[Item enumeration data]
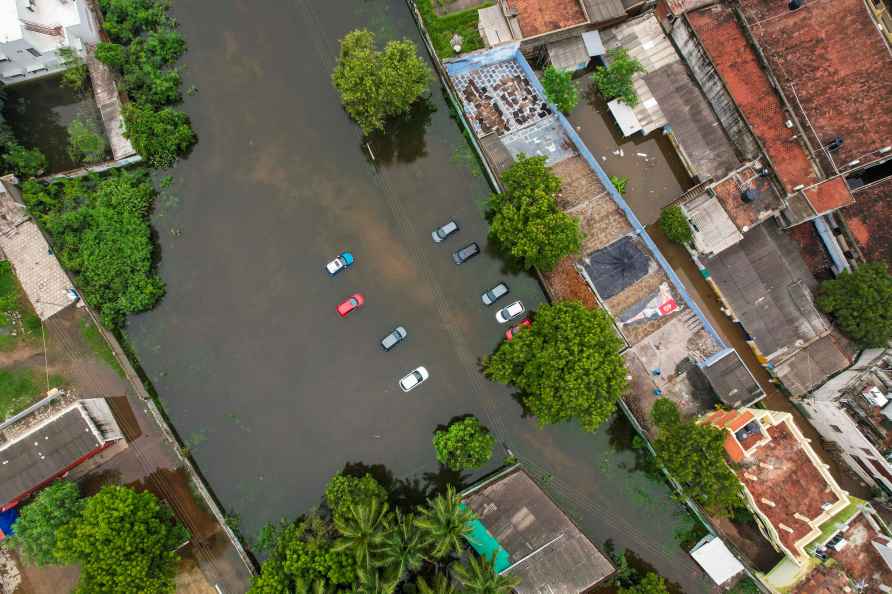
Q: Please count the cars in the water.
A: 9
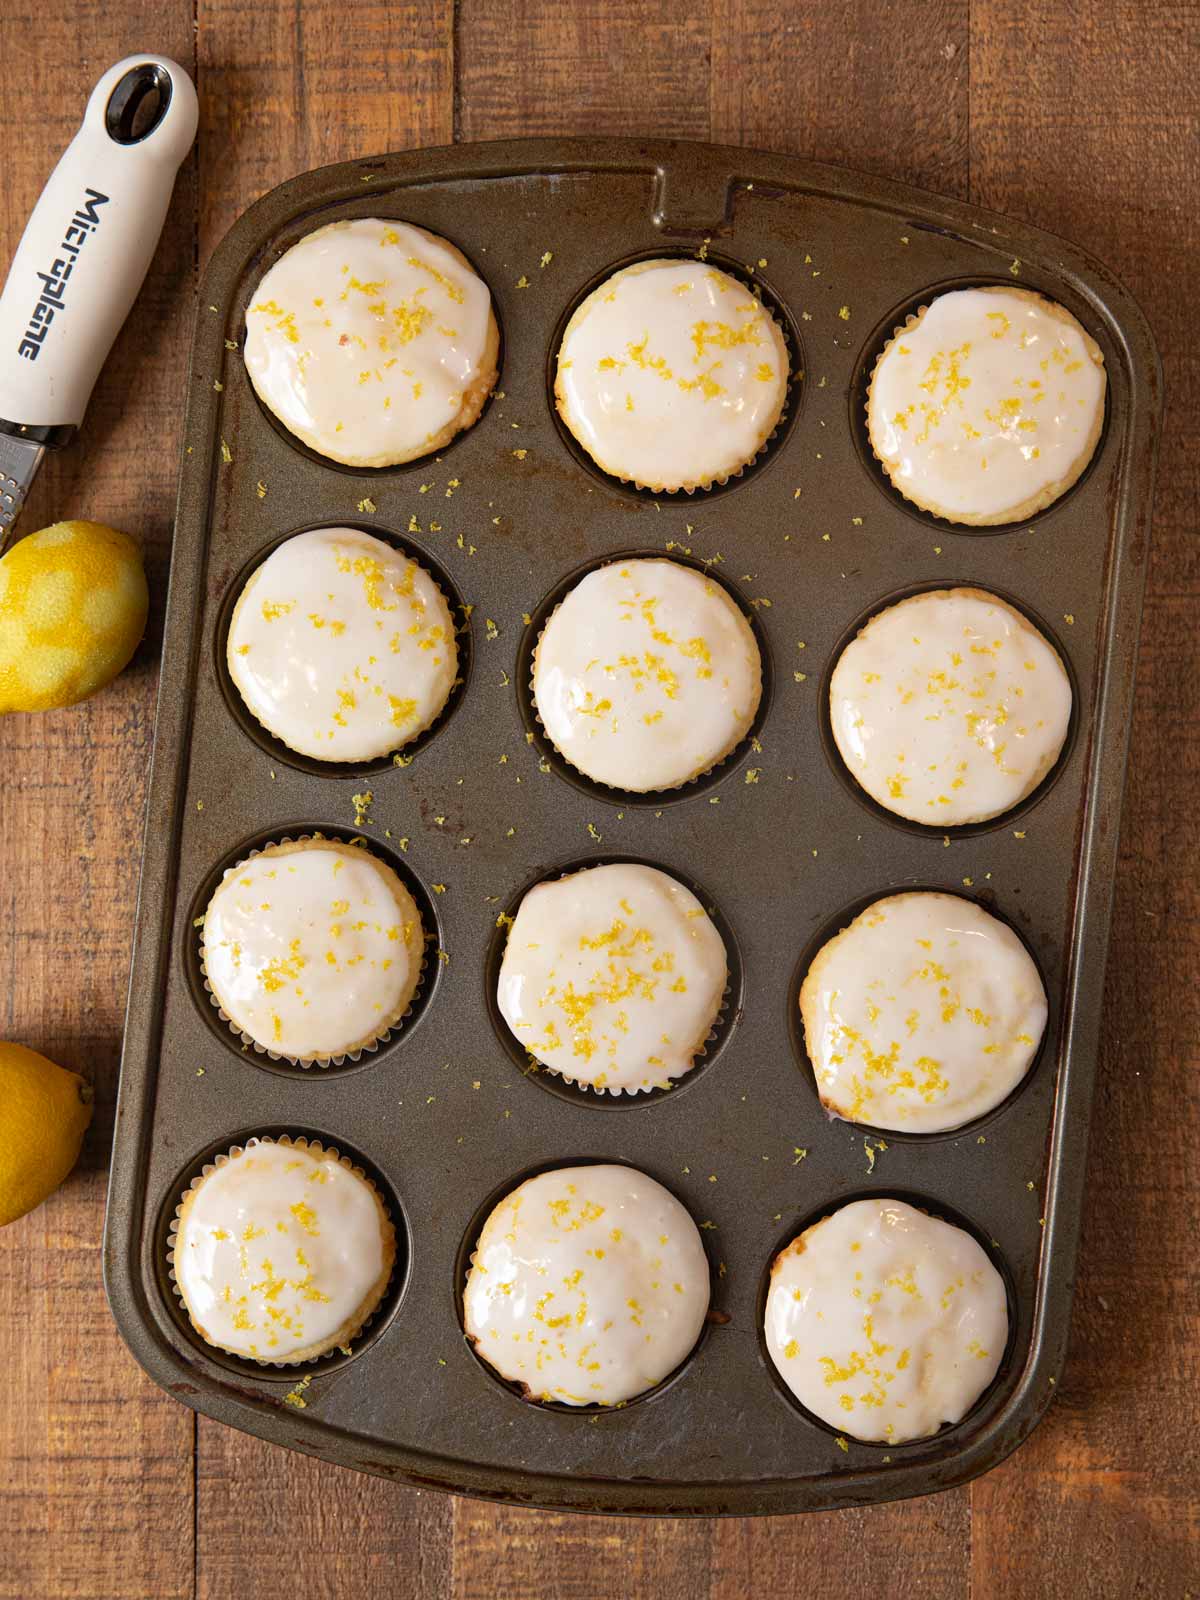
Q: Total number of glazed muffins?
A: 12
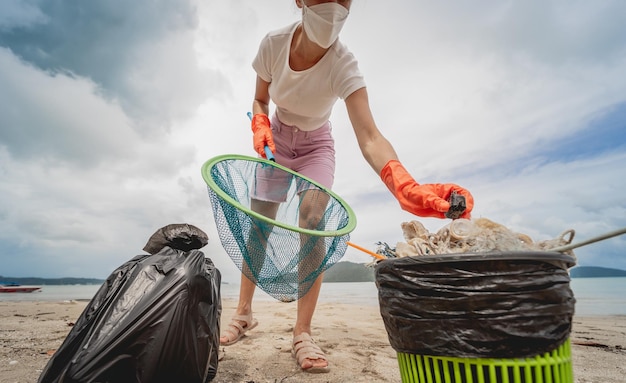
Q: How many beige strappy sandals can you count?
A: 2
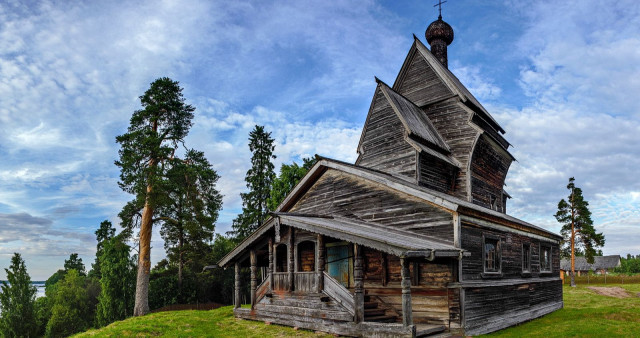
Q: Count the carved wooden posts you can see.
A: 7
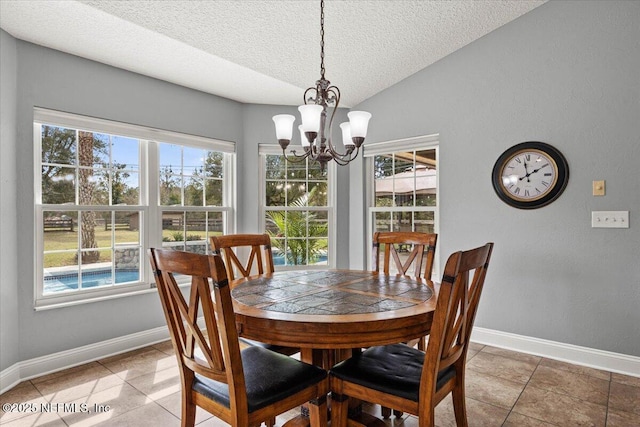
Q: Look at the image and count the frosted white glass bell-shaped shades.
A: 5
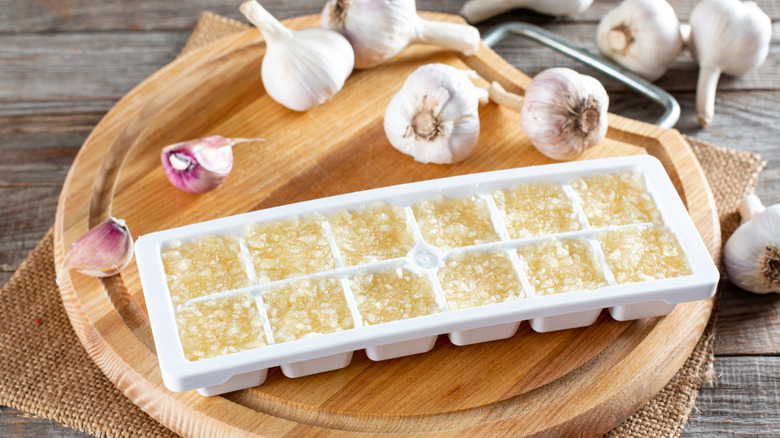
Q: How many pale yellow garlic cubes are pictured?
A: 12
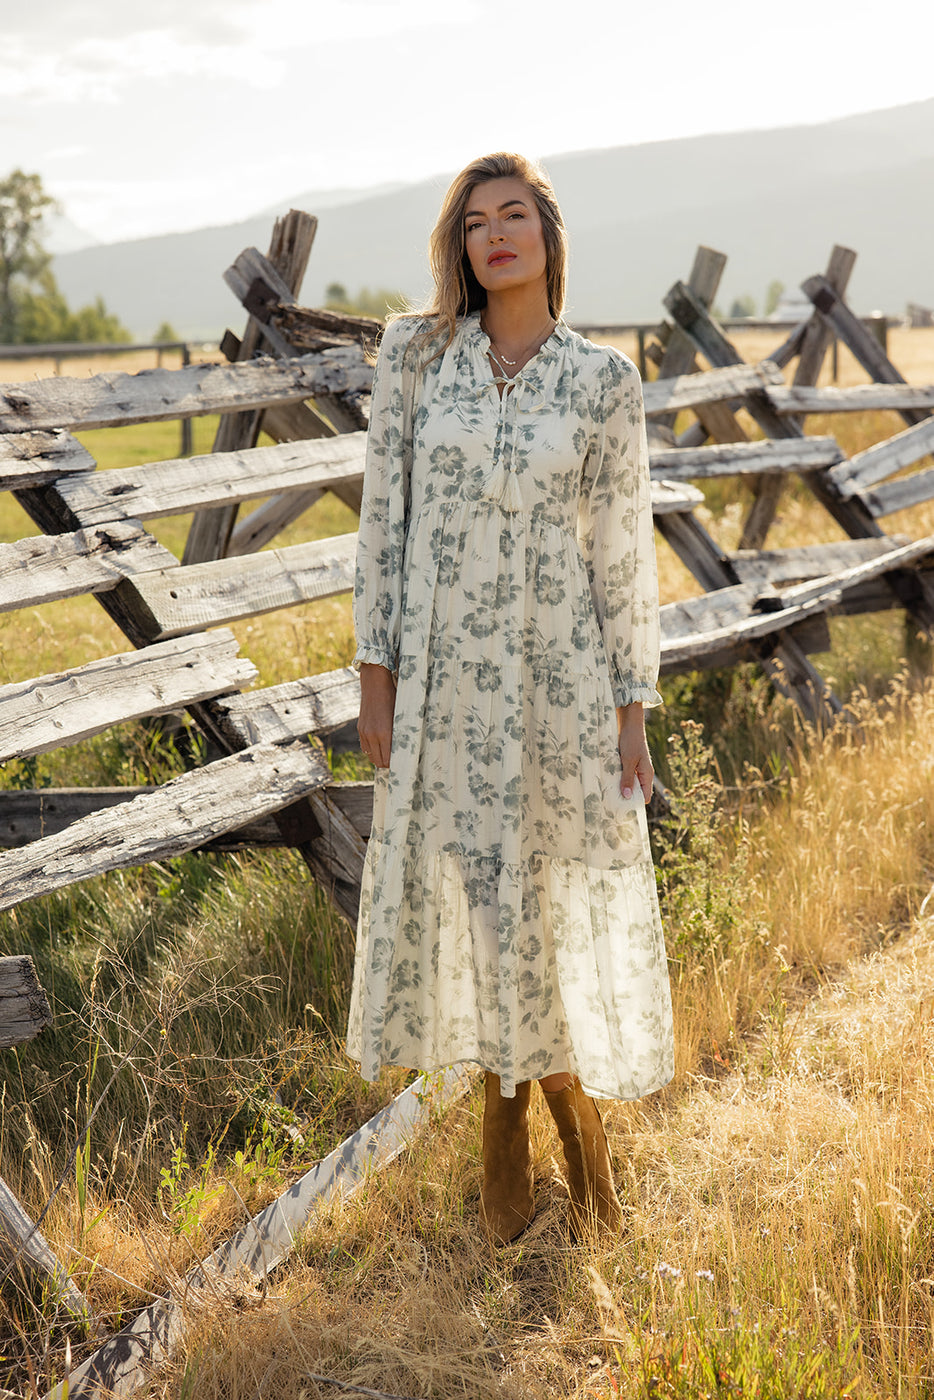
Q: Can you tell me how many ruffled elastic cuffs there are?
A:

◆ Exercise description ◆
Locate the lines above that hold the word "many". Show every one of them.

◆ Response area ◆
Q: How many beige strappy sandals can you count?
Q: How many pale yellow garlic cubes are pictured?
Q: Can you tell me how many ruffled elastic cuffs there are?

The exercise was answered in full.